A roller coaster ride, and a baby shower.


I'm thinking that maybe an actual "baby status update" may be in order. The last few weeks have been a roller coaster of appointments, and highs and lows.

Two weeks ago, we met via video conference with the Genetics team at IWK. I actually was under the impression that we were meeting with the Cystic Fibrosis team, and therefore was prepared for a talk about CF. The Genetics team did their best to tell us about CF, but then went into the Genetics aspect of it. When it was all over, and we were walking away from the hospital, my husband looked at me and said "So, we'll go ahead and book a vasectomy?". They said that they would "be very surprised if the bright bowel seen on the ultrasound, is caused by anything other than CF". You see, my hubby and I carry the most common mutation for CF called delta-F-508 (neither one of us have the disease). They figured that our daughter will likely be "pancreatic insufficient", meaning that her pancreas will not work properly and she will need enzymes to digest food properly, she MAY develop diabetes in the second generation of life, and then there is the respiratory side as well. They talked as though she already had the disease, and told us her odds of having it are over 90%. My mind was so full after this appointment, and I really was not sure what to think, but I would classify it as a "low".

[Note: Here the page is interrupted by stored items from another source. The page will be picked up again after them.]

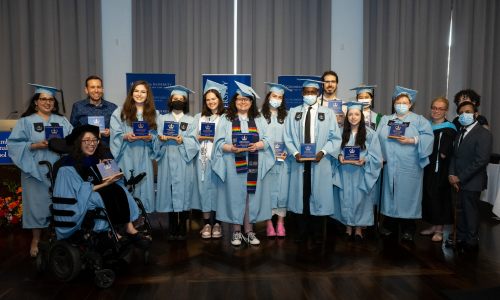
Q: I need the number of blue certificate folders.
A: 12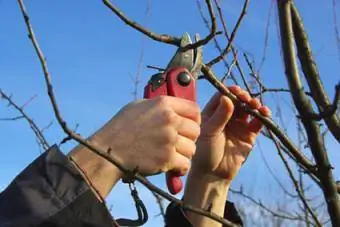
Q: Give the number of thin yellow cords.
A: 0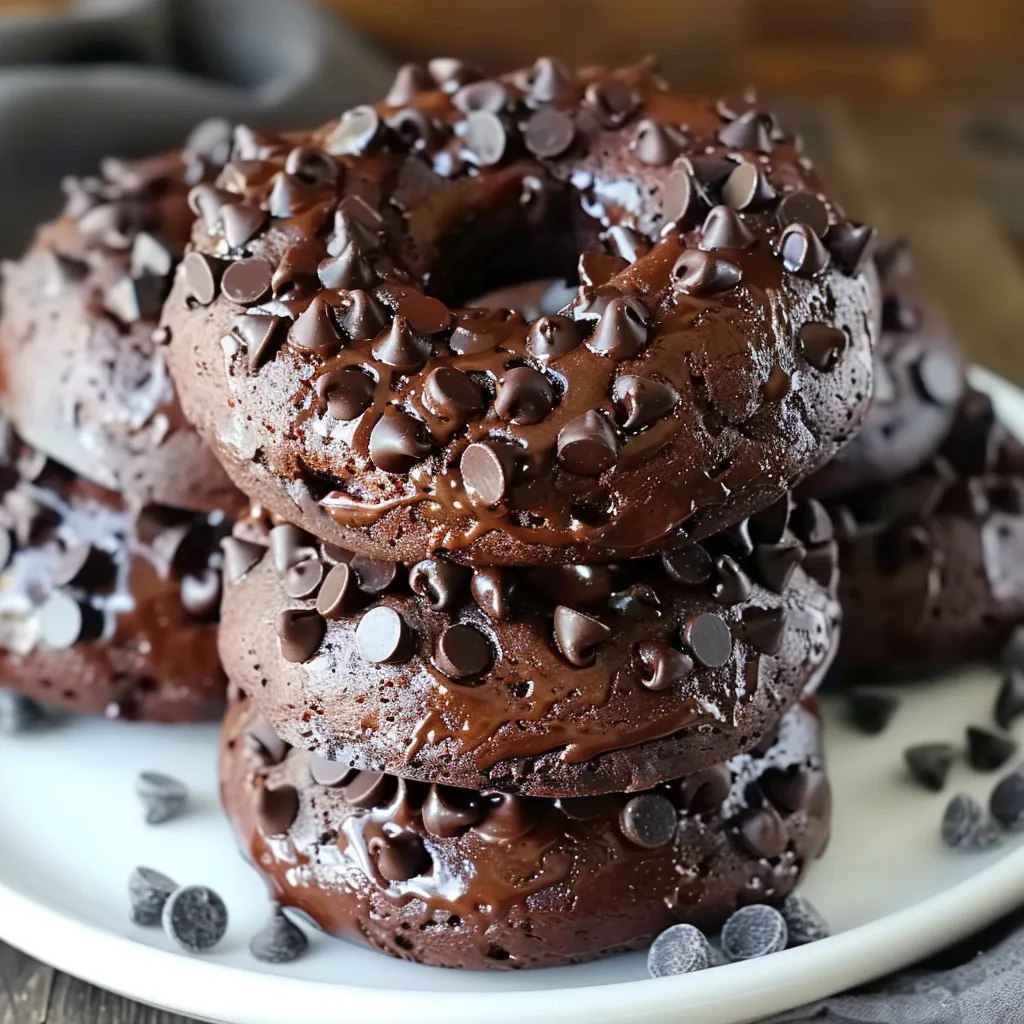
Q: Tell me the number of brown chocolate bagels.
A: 7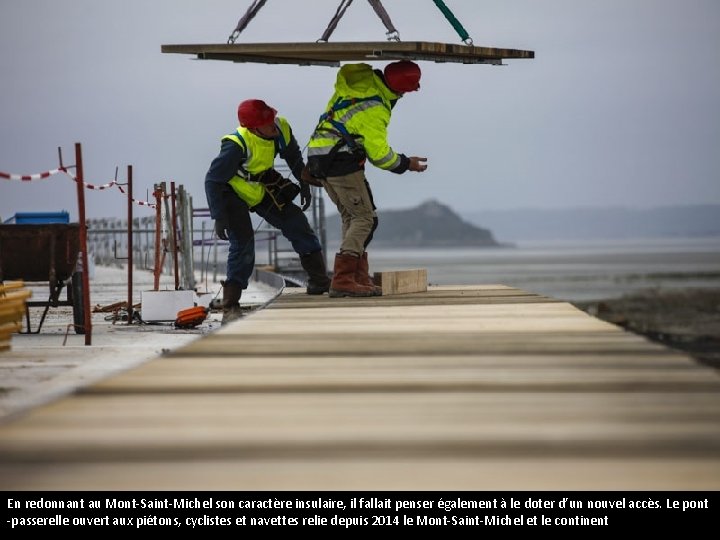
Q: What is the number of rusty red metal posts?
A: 4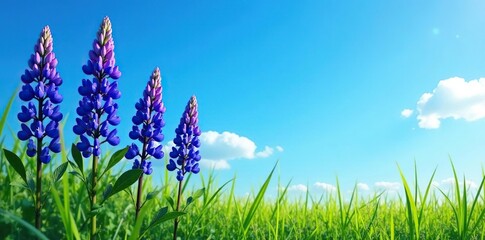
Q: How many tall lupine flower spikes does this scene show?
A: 4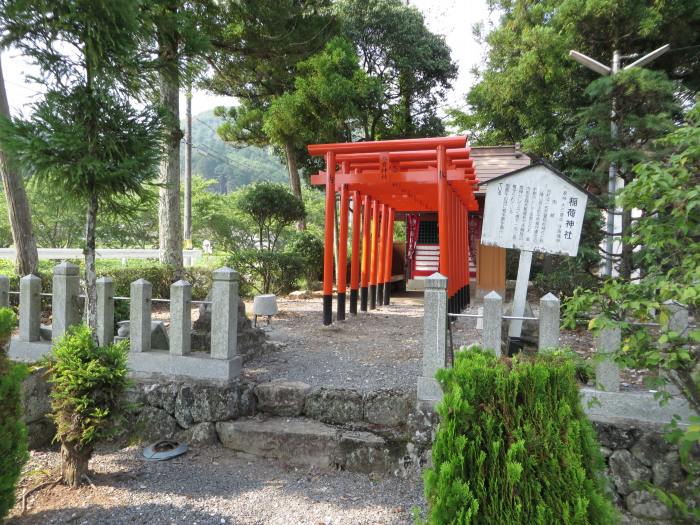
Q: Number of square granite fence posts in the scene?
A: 12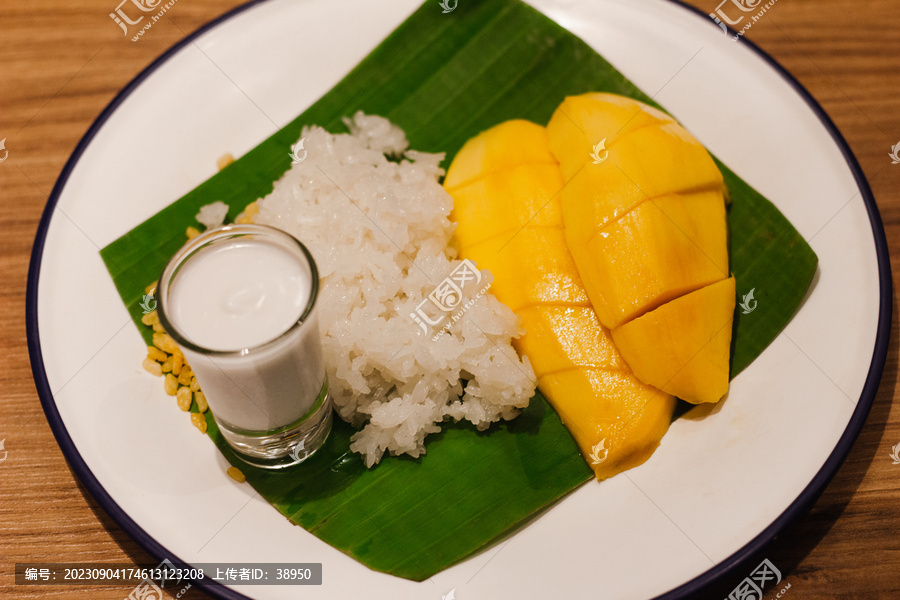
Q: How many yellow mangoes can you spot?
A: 2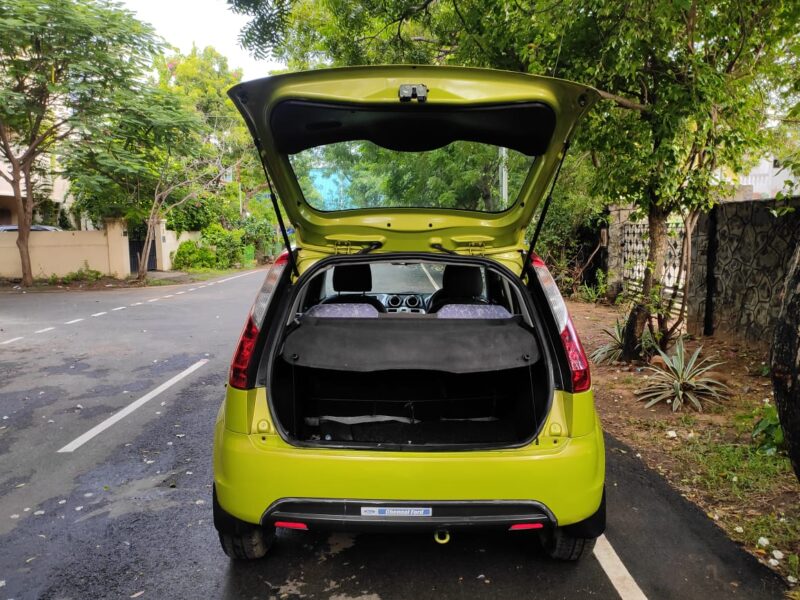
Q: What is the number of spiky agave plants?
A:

Later that week, we went to see the specialist. She did the ultrasound check up and said that the bowels look good (no malformations or obstructions yet), and they were still a "teeny bit bright". Our "little girl" is estimated to weigh 5lbs 9 oz already (at 33 weeks gestation). The "high" of this appointment was when she said "If I didn't know your history, or what I was looking for, I would not think there is anything wrong." We took this "high" in stride and we try not to dwell too much on it, for fear that it may lead to a big let down later.

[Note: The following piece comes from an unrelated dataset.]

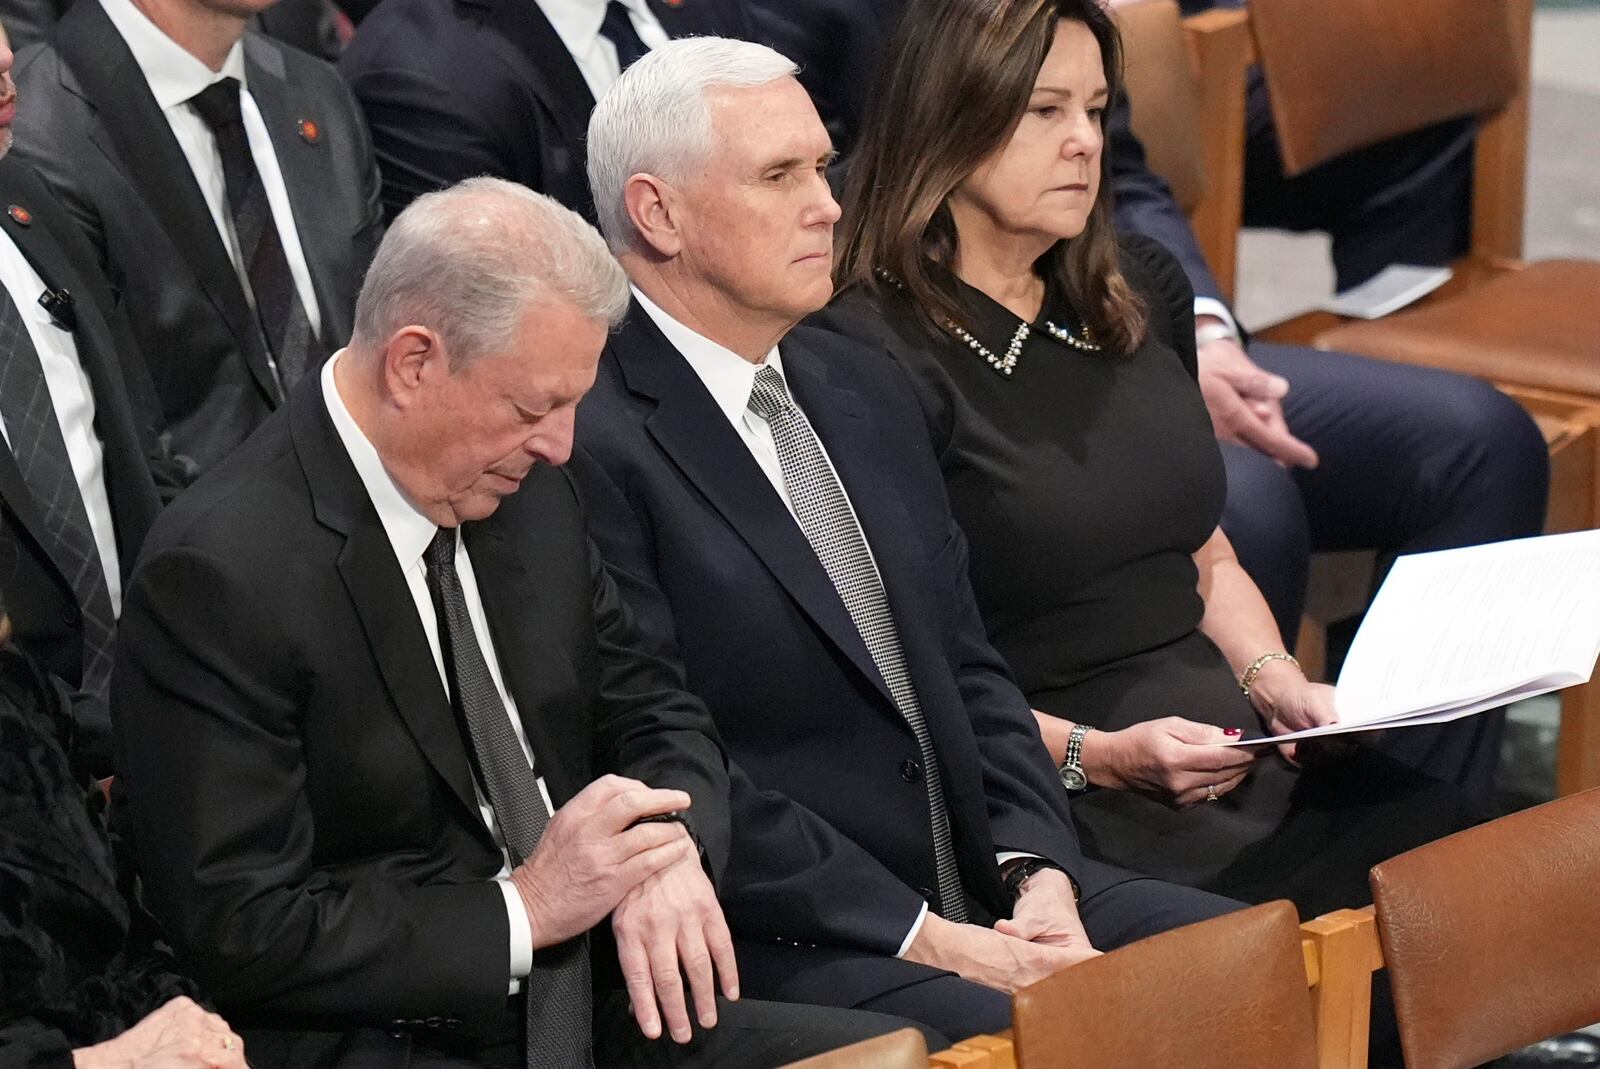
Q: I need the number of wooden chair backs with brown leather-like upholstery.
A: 5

Last week, we had a video conference meeting with the CF team at IWK. They told us a lot of things we already knew and discussed how the possibility of her having the disease effects the "paths" we may take after delivery. She may be fine, and we may bring her home and just wait for the call to find out the results of the genetic testing of her cord blood. If the tests reveal that she has CF, we will then pack her up and take her to Halifax for therapies and education for us on how to deliver the therapies. There is also the possibility that she may have a bowel problem at birth, which may require her to be flown to IWK for surgery/treatment. We are hoping that this does not happen, but knowing it could happen, takes some of the fear out of the unknown. In the event she has to have surgery, she could be in Halifax for 2-3 weeks. They put her odds of having CF at 98% (when our genetic profile is combined with the "bright bowel"). Yet, another "low".

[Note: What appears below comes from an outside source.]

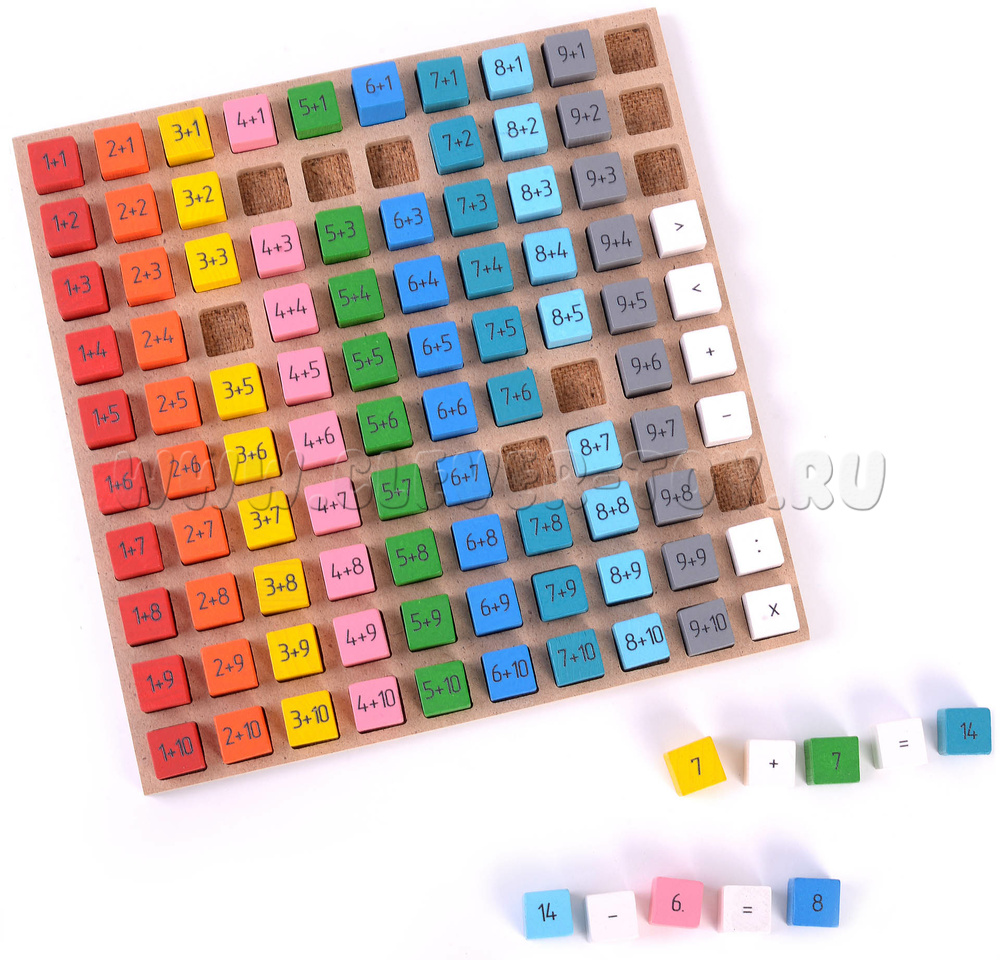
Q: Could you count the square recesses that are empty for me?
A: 10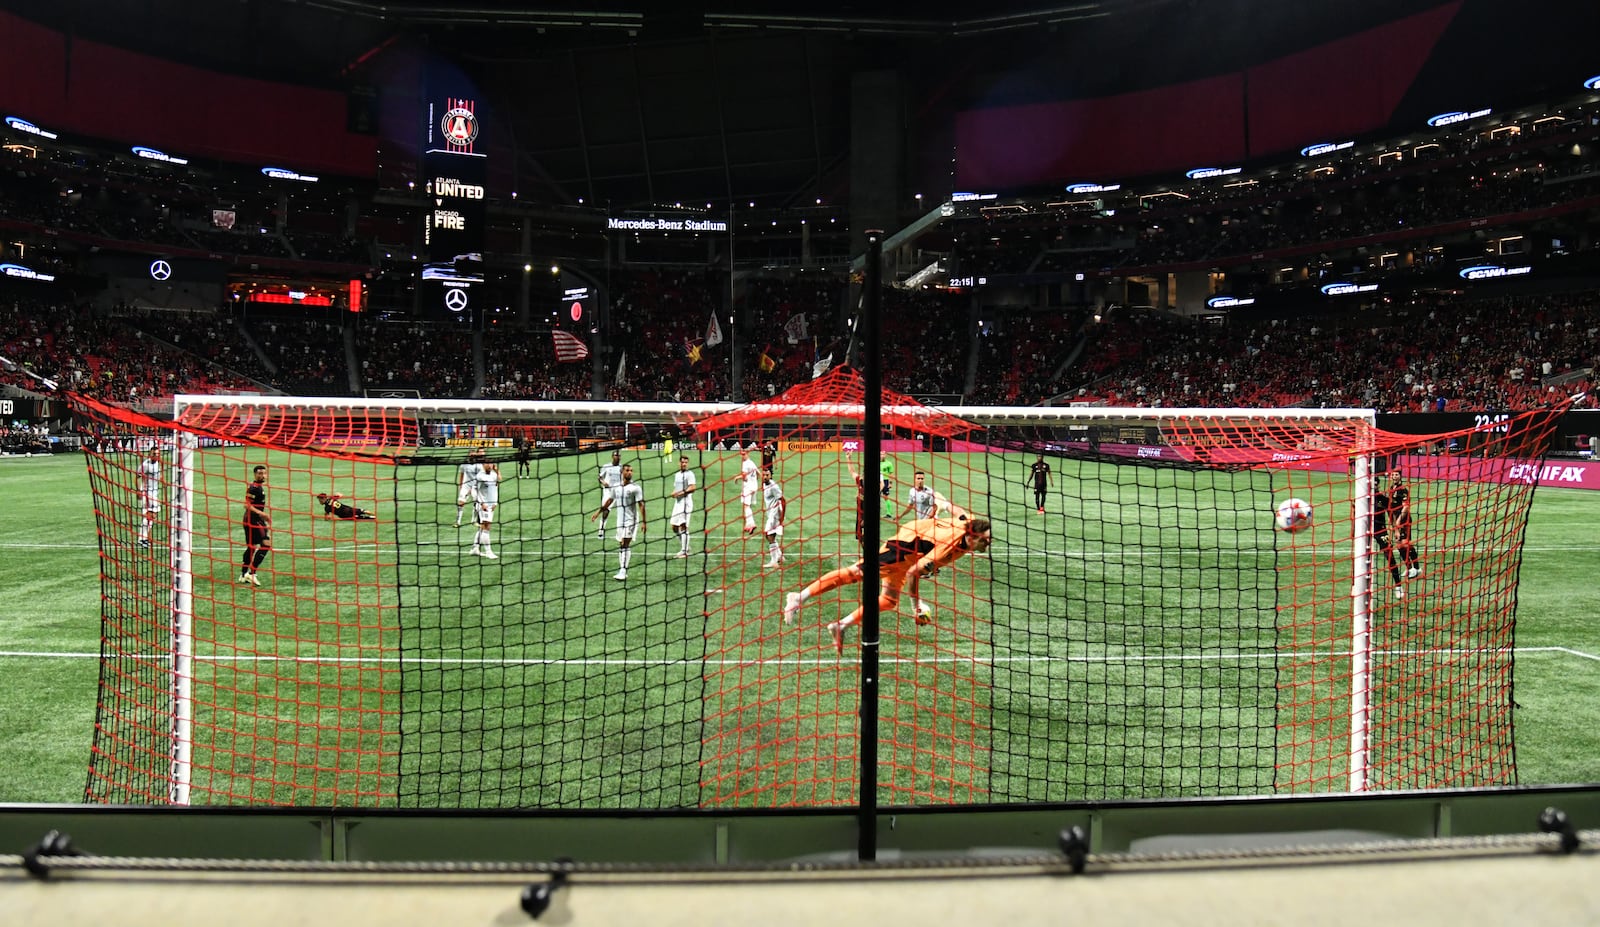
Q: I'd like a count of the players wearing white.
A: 9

Whatever happens, I think we are as ready as we can be. I've read the literature, I've met with the doctors, counsellors and other people "in the know". So now, (as you may be able to tell from my most recent posts), I am enjoying the "fun stuff". Like organizing the nursery, setting up furniture, and some quiet time with myself, my hubby and friends. I am so excited that my BF over at "My life in Purple" is hosting a baby shower for me two weeks from now! And Melly over at "The Ideologies of Melissa" is helping out as well. We are really looking forward to this afternoon, and another "high". :)

1 comment:

  1. Every life as highs and lows, so just enjoy the highs and take the lows in stride. In the end, it's all you can do anyway. :)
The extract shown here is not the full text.